München – Der Fall, über den die „Welt am Sonntag“ berichtet, lässt besonders tief blicken: In einem temporär zum Testzentrum umgewidmeten Berliner Strip-Club habe eine Stripperin in einer Kabine die Kunden auf Corona getestet. Es sei die gleiche Kabine, in der sie sich in normalen Zeiten für Geld ausziehe, schreibt das Blatt, das in Testzentren recherchierte. Der Test selbst sei von der Dame nicht korrekt durchgeführt worden, außerdem konnte man als Testperson eine falsche Adresse angeben. „Das System ist eine Lizenz zum Gelddrucken“, sagte der Sprecher der Berliner Staatsanwaltschaft, Martin Steltner. Er rechne damit, dass schon bald Betrugsfälle auf die Ermittler zukämen.
Das Netz an privaten Corona-Teststellen in Deutschland ist immer dichter geworden – darunter scheint es aber auch „schwarze Schafe“ zu geben. Inzwischen ermittelt die Justiz wegen Abrechnungsbetrugs – in mindestens einem Fall auch in Bayern. Gesundheitsminister Jens Spahn (CDU) kündigte am Wochenende deshalb „stichprobenartig mehr Kontrollen“ an. „Gerade bei den privaten Anbietern braucht es offenkundig zusätzliche Kontrollen“, sagte er am Sonntagabend in der ARD-Sendung „Anne Will“. Die seien jedoch nur durch die Gesundheitsämter vor Ort möglich.
Die SPD attackierte Spahn, die Grünen verlangten die Nachbesserung der Testverordnung, die FDP sogar einen Sonderermittler. Auch der Deutsche Städtetag dringt auf Konsequenzen. Heute Morgen will Spahn mit den Ministern der Länder über konkrete Schritte beraten.
In den vergangenen Monaten sind Testzentren wie Pilze aus dem Boden geschossen. Getestet wird unbürokratisch. Seit Anfang März sieht die Corona-Testverordnung der Bundesregierung solche Bürgertests vor. Der Bund übernimmt die Kosten für mindestens einen Schnelltest pro Bürger und Woche. Die Teststelle kann bis zu 18 Euro pro Test abrechnen – maximal sechs Euro davon allein für den Sachkostenanteil. Doch inzwischen sind die Preise für die Schnelltests massiv gesunken – teilweise zahlen die Betreiber nur 2,50 Euro, rechnen aber trotzdem sechs Euro pro Stück ab. Bayern zahlte bis Mitte Mai mehr als 120 Millionen Euro für die kostenlosen Bürgertests, bundesweit zahlte der Staat im April und Mai 660 Millionen Euro an die Schnelltest-Betreiber.

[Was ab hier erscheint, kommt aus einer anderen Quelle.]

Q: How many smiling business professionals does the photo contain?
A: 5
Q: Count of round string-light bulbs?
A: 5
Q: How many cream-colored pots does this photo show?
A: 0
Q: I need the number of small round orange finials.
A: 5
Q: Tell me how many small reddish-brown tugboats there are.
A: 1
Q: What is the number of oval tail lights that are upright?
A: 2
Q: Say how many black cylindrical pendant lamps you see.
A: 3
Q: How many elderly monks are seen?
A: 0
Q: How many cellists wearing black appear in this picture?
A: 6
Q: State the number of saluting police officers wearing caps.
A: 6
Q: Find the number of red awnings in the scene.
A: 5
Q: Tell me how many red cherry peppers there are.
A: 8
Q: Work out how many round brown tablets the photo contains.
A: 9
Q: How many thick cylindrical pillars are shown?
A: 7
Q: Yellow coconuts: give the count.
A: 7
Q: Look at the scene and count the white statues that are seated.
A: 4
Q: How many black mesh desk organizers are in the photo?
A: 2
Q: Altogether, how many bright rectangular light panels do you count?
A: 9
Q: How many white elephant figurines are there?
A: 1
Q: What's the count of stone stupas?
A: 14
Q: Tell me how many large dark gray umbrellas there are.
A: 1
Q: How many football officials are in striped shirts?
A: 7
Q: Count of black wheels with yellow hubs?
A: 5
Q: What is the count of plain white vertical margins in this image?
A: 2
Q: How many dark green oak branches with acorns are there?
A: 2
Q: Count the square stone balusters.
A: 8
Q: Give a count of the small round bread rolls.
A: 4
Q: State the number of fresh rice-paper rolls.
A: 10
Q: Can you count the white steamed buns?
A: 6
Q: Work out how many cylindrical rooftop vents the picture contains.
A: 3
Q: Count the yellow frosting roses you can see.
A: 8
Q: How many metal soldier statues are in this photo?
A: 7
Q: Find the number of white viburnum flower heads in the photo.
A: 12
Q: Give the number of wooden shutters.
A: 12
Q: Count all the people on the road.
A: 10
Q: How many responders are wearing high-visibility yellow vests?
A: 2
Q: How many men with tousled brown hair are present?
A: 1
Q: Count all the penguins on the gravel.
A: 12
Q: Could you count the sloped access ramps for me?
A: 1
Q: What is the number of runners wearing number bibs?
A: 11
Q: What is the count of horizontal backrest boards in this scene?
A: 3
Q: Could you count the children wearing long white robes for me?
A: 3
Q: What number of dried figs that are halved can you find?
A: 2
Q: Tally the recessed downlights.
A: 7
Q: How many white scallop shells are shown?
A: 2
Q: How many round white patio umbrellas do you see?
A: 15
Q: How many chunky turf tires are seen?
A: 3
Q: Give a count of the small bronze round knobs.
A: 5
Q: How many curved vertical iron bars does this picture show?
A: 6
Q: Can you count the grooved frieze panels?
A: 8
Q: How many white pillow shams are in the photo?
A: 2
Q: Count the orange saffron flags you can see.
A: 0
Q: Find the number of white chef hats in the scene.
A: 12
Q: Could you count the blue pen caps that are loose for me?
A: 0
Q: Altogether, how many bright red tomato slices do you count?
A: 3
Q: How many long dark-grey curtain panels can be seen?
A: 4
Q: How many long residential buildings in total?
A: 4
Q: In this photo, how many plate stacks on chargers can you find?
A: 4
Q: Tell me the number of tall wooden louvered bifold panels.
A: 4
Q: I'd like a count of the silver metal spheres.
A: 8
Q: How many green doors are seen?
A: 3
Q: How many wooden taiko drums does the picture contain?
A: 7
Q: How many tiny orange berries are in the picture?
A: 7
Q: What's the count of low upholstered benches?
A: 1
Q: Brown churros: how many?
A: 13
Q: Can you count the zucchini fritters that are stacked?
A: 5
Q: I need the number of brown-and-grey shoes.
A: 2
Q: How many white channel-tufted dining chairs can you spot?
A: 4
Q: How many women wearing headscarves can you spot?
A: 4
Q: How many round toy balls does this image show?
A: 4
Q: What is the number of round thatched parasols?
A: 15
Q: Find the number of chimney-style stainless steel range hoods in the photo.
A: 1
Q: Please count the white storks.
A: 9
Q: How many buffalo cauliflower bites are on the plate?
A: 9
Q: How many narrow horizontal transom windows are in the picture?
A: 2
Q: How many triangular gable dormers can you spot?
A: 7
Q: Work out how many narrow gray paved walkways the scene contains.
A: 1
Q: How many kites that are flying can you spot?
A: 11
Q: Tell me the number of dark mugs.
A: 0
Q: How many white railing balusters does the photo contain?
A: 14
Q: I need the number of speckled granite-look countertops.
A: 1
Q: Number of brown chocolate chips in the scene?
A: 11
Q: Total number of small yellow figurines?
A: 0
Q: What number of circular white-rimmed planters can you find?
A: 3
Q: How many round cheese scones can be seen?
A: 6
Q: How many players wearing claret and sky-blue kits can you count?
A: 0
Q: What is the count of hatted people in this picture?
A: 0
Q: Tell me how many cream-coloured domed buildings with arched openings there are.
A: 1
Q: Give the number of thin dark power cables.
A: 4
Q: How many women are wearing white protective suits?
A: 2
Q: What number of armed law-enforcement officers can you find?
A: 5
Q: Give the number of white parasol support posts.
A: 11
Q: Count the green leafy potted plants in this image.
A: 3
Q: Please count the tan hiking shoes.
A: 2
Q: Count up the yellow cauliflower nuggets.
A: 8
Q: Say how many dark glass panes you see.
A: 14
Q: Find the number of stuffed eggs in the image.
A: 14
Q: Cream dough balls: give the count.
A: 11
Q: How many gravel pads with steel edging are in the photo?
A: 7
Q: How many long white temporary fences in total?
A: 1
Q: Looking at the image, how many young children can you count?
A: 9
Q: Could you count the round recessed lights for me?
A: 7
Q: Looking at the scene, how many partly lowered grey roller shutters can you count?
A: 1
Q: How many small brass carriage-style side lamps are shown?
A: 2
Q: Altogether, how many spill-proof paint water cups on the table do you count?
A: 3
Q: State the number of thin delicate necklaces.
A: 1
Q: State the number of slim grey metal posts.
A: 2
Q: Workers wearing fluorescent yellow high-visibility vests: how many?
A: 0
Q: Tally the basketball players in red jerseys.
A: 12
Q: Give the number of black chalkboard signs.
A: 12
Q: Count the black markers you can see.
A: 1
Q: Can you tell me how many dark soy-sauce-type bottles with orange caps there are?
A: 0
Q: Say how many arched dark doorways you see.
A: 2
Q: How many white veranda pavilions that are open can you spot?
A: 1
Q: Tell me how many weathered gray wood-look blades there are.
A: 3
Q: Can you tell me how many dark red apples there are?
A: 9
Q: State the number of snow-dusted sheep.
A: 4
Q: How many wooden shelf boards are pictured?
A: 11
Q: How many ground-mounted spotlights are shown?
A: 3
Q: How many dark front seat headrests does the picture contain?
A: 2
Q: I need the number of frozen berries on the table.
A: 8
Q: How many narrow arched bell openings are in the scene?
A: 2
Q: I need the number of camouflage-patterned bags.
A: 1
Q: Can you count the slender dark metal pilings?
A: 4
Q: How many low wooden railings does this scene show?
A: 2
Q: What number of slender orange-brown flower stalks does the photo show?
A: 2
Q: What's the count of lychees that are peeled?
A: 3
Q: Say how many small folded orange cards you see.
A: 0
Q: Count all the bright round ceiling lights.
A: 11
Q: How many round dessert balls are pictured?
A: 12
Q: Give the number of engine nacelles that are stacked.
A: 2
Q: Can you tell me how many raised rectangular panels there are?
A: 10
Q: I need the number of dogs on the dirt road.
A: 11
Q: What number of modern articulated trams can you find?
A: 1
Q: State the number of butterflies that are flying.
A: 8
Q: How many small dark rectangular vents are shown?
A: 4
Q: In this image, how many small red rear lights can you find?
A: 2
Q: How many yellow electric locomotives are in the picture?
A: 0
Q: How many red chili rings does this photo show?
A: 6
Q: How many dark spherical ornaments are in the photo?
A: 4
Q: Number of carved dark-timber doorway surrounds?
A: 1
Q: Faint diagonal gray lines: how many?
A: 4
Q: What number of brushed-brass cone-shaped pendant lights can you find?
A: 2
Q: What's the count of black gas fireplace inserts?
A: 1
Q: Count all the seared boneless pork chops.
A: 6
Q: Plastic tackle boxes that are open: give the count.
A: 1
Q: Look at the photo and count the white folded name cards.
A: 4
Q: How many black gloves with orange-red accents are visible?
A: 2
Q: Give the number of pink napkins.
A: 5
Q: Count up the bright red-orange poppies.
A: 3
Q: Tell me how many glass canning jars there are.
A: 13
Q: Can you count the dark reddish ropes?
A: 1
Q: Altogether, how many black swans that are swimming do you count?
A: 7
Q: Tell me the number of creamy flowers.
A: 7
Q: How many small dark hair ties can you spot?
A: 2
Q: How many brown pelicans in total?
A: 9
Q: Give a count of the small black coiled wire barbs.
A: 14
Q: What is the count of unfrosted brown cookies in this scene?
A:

Eine mangelnde Kontrolle könnte ein Einfallstor für Abrechnungsbetrug bieten, wie Recherchen von WDR, NDR und „Süddeutscher Zeitung“ ergeben hatten. Stichproben hätten etwa an einer Teststelle in Köln offenbart, dass statt 70 wirklich genommener Proben fast 1000 abgerechnet worden seien. Ähnliches hätten Stichproben unter anderem in Essen und in Münster zutage gefördert.
Die Schwerpunktstaatsanwaltschaft Wirtschaftskriminalität in Bochum nahm Ermittlungen auf wegen des Verdachts des Abrechnungsbetrugs bei Corona-Bürgertests. Das bestätigte am Wochenende ein Sprecher der Behörde in Düsseldorf. Ermittelt werde gegen zwei Verantwortliche eines in Bochum ansässigen Unternehmens, das an mehreren Standorten Teststellen betreibe. Wie die Staatsanwaltschaft bestätigte, wurden im Ruhrgebiet bereits Geschäftsräume und Privatwohnungen durchsucht. Den Namen des verdächtigen Unternehmens wollte die Behörde nicht nennen.
Das Kölner Gesundheitsamt befürchtet, es handele sich nur um die Spitze des Eisbergs. Man habe die große Sorge, dass dies nicht der einzige Fall sei, „sondern, dass noch weitere Fälle uns in Zukunft beschäftigen werden“, sagte Behördenleiter Johannes Nießen in der ARD. Laut „Tagesschau“ befürchten Gesundheitsämter zudem, dass falsche Testmeldungen die Datenlage über den Pandemieverlauf verfälschen könnten. So seien von drei Test-Standorten, an denen WDR, NDR und SZ recherchiert hätten, innerhalb von einer Woche 25 000 Tests gemeldet worden – darunter aber kein einziger positiver Fall.